= Rancho Bolsa de Chamisal =

Land grant in California

Rancho Bolsa de Chamisal was a 14335 acre Mexican land grant in present-day San Luis Obispo County, California given in 1837 by Governor Juan B. Alvarado to Francisco Quijada. The grant extended along the Pacific coast, just south of present-day Oceano, and was bordered on the north by Rancho Pismo and the south by Rancho Guadalupe.

==History==
Vicente Quijada (1755-) came to California with the 1781 Rivera expedition. Quijada was part of the Santa Barbara founding garrison in 1782. In 1779 Vicente Quijada first married Juana María Armenta (1755-1783). In 1785, he married his second wife, Antonia Josefa Pinuelas (1773 -1839) and they had four children, Maria Dolores Quijada, Leonora Manuela Quijada, Nasario Quijada and Francisco Quijada.

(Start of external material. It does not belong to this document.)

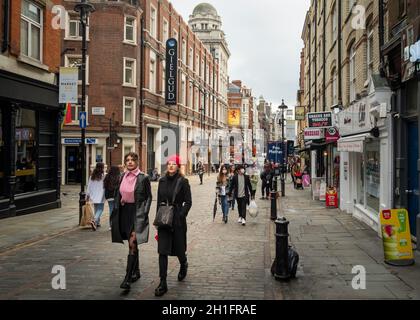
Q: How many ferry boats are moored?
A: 0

Pedro Regalado Cordero (1785-1851), son of Mariano Antonio Cordero (1750-1821), married Maria Dolores Claudia Quijada (1793-1843) in 1808. Cordero was granted the one and a half square league Rancho Cañada de Salsipuedes in 1844. In 1846 Pedro Cordero sold his share of Rancho Bolsa de Chamisal to Lewis T. Burton. Manuela, Nasario, and Francisco Quijada also sold their interests to Burton.

Lewis (Luis) T. Burton (1809-1879) of Tennessee came overland with the Wolfskill party to California in 1831 and arrived in the Santa Barbara area shortly thereafter to trap otter. In 1839, he married Maria Antonia Carrillo (1822-1843), (daughter of Carlos Antonio Carrillo). Burton served under John C. Frémont, and was the first American Mayor of Santa Barbara in 1850. In 1847, Burton bought Rancho Jesús María.

With the cession of California to the United States following the Mexican-American War, the 1848 Treaty of Guadalupe Hidalgo provided that the land grants would be honored. As required by the Land Act of 1851, a claim for Rancho Bolsa de Chamisal was filed with the Public Land Commission in 1852, and the grant was patented to Lewis T. Burton in 1867.

In 1856, Burton sold Rancho Bolsa de Chamisal to Francis Ziba Branch (1802-1874), grantee of Rancho Santa Manuela and part owner of Rancho Arroyo Grande, Rancho Pismo and Rancho Huerhuero. In 1866, Branch sold part of the rancho to dairymen George Steele and his brothers Edgar W., Isaac C., and Rensselaer E. Steele.